Direct download links available for Free Lean UX: Applying Lean Principles to Improve User Experience [Kindle Edition]
- File Size: 2071 KB
- Print Length: 154 pages
- Page Numbers Source ISBN: 1449311652
- Simultaneous Device Usage: Unlimited
- Publisher: O'Reilly Media; 1 edition (February 22, 2013)
- Sold by: Amazon Digital Services, Inc.
- Language: English
- ASIN: B0074KA0A4
- Text-to-Speech: Enabled
X-Ray:
- Lending: Not Enabled
- Amazon Best Sellers Rank: #46,493 Paid in Kindle Store (See Top 100 Paid in Kindle Store)
- #30
in Books > Business & Investing > Industries & Professions > Customer Service - #70
in Books > Computers & Technology > Programming > Graphics & Multimedia - #88
in Books > Computers & Technology > Software > Business
- #30
in Books > Business & Investing > Industries & Professions > Customer Service - #70
in Books > Computers & Technology > Programming > Graphics & Multimedia - #88
in Books > Computers & Technology > Software > Business
Free Lean UX: Applying Lean Principles to Improve User Experience
I'm a technical writer who has often been involved with UX, and both writing and UX are often left out of the scrum team when product development departments move to Agile, so I was glad to see how these authors addressed the UX component. They present ideas, answer questions, and address concerns that UX designers and other team members will probably have when trying to fit UX into sprints that already seem too short.

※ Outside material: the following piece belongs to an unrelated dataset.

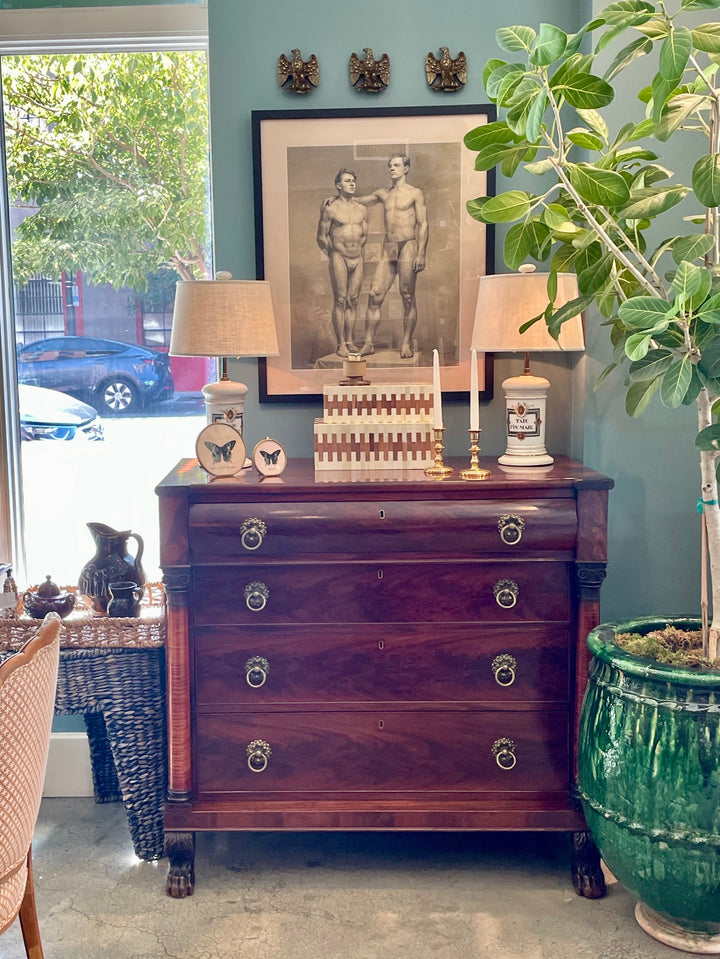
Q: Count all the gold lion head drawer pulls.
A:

Several other reviewers have commented that this is a relatively thin book, and therefore it's a quick read, but A does not necessarily follow B here. Make it a quick read if you like, but I think you'll only get out of it what you put into it. Even if it is a "quick read," it's not a "quick implement." Several of the ideas put forth are major changes from waterfall development and the way that designers have traditionally worked, and it will take some time and a few false starts before a team finds their comfort zone with this. You should find yourself referring back to the book frequently as you switch over.
The authors say that Lean UX is a mindset, and they support that position with a chapter that describes Lean UX principles. Unfortunately, they list 3 foundations and 15 "key principles" that are "critical to the success of Lean UX." They seem to have forgotten one basic design principle, which is that people can't remember more than a few things from a list, perhaps 7 at the most. It's just not possible to focus on 15 principles at the same time and try to make sure that your processes reflect all of them. Some of these principles are high level (such as "Progress = Outcomes, not Output") and others are the result of, or an aspect of applying those, such as "Removing Waste.